1
votes

I am working with a dataset of countries, with different values for different points in time. There is one observation each month, so I have used the as.date fucntion such that dates are 01-07-2018, 01-08-2018 etc. For each country and each date exist a corresponding value. I want to transform this into an dataframe, where all the countries values are aggregated at a date. I have tried the reshape function such that

reshape(Origin_wide, idvar = "Origin", timevar = "V5", direction = "wide")

V5 being the date variable and Origin being the country. This is as far as I can tell dropping the as.date set, such that the dates and the corresponding values is no longer treated as such. Can it be done in a more smooth way ? The time series aspect of the data series disseapears ones the reshape function is lost, such that i cannot difference the time series or plot it by date etc. Furthermore the dates are getting a "value" prefix, which is the same problem as far as I can tell.

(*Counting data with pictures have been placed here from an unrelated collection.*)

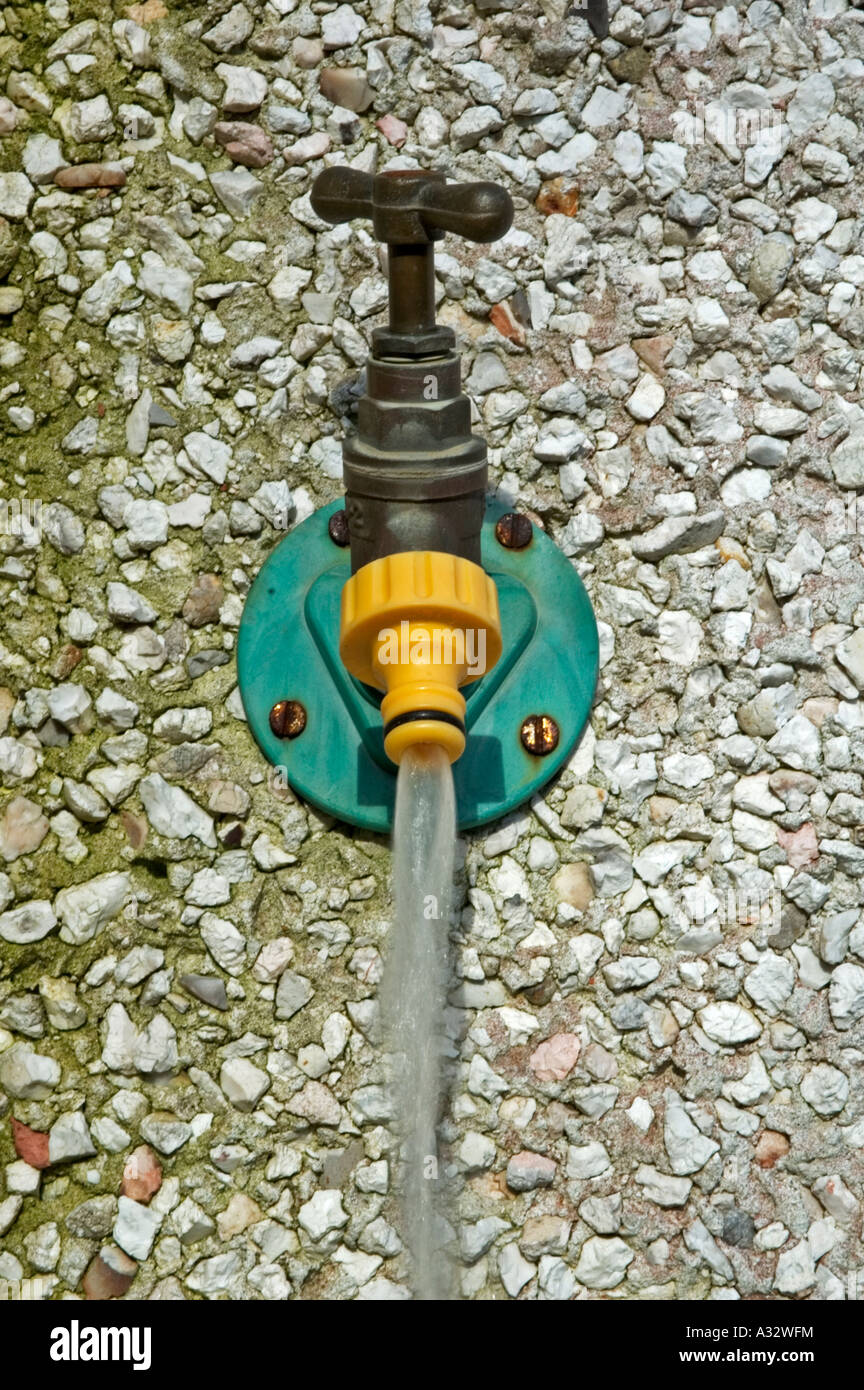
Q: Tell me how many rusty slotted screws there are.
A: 4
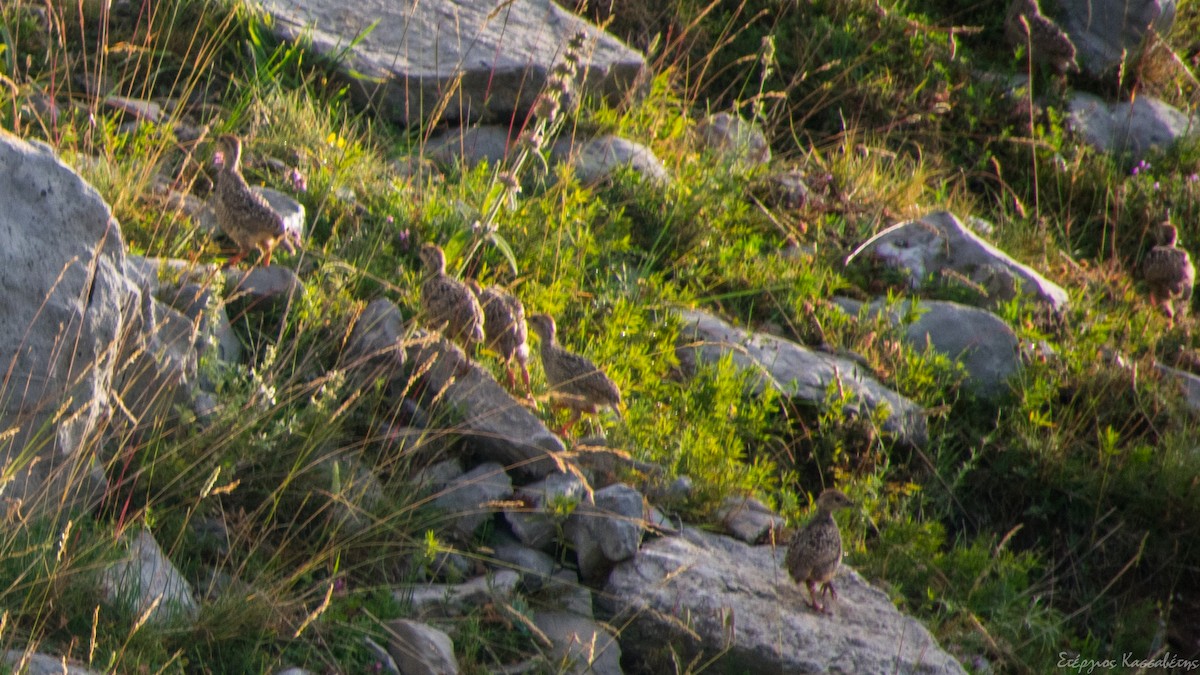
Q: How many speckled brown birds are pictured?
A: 7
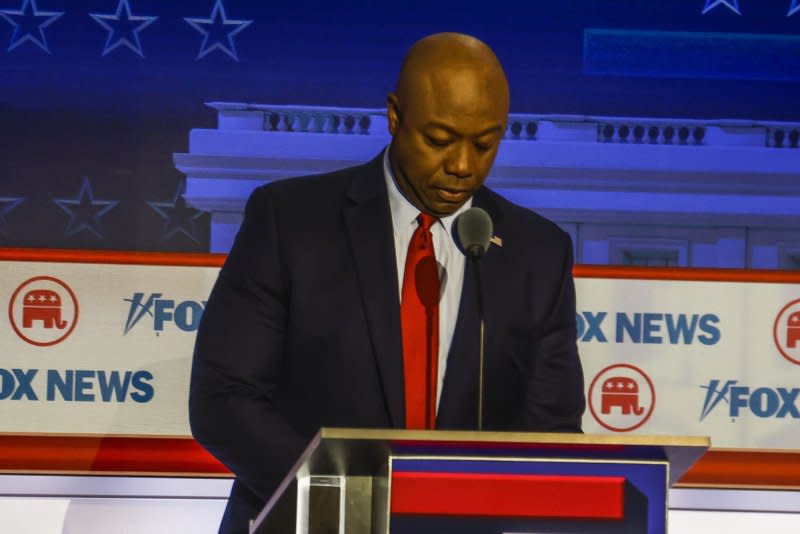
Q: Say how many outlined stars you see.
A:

Here is the data structure as it is:

|       V5            |        Origin    |  Value   |
|---------------------|------------------|----------|
|      01-09-2017     |        USA       |     45   |
|---------------------|------------------|----------|
|      01-10-2017     |        USA       |     47   |
|---------------------|------------------|----------|
|      01-11-2017     |        USA       |     49   |
|---------------------|------------------|----------|
|      01-09-2017     |        Canada    |     7    |
|---------------------|------------------|----------|
|      01-10-2017     |        Canada    |     13   |
|---------------------|------------------|----------|
|      01-11-2017     |        Canada    |     17   |
|---------------------|------------------|----------|

And here is how I would like it to look:

    |       V5            |        Canada    |  USA     |
    |---------------------|------------------|----------|
    |      01-09-2017     |        7         |     45   |
    |---------------------|------------------|----------|
    |      01-10-2017     |        13        |     47   |
    |---------------------|------------------|----------|
    |      01-11-2017     |        17        |     49   |
    |---------------------|------------------|----------|

Hope this makes sense. To reproduce a random small version of the data :

    set.seed(1)
Data <- data.frame(Value = sample(1:10), Origin = sample(c("Mexico", "USA","Canada"), 10, replace = TRUE))
dates <- sample(seq(as.Date('2018/01/01'), as.Date('2018/05/01'), by="month"), 10, replace = TRUE)
Data <- cbind(dates,Data)

A look on the data as produced by the code enter image description here

As it is clear here, the values are not defined for all the dates. When this is the case, the value for that date is = 0. So in my first try with reshape it produces NA's for all the dates where there where no observations, which was perfect, because i was able to just put in 0's.

1
Could you maybe provide a minimal reproducible example, link including your data and your expected outcome.Hjalmar
Yes of course. It is here now !MNielsen
I appreciate you adding some data, but you are much more likely to get help here if your data is reproducible. The comment above included a link that explains how to do that - please read it. Here is specific r examplesConor Neilson
I am sorry for my lack of particularity regarding this question. I have added som code that should recreate a version of the data I am working with. Please let me know if you need more.MNielsen

1 Answers

0
votes

Recreate your data

library(tidyverse)

tbl <- tibble(
  V5 = rep(c("01-09-2017", "01-10-2017", "01-11-2017"), 2),
  Origin = rep(c("USA", "Canada"), each = 3),
  Value = c(45, 47, 49, 7, 13, 17)
)

Code

tbl %>%
  spread(Origin, Value)

Result

# A tibble: 3 x 3
  V5         Canada   USA
  <chr>       <dbl> <dbl>
1 01-09-2017      7    45
2 01-10-2017     13    47
3 01-11-2017     17    49

I am not sure it is a good idea to replace the NA by 0 because those truly are missing values, not values of 0. But if you really want to do this, then you can do:

result <- tbl %>%
  spread(Origin, Value)

result[is.na(result)] <- 0

Note: your toy example is random and does not represent the pattern of your actual data. Running the code on it outputs a pretty ugly wide format. When you create a toy example, try to make sure that it reflects the characteristics of your real data.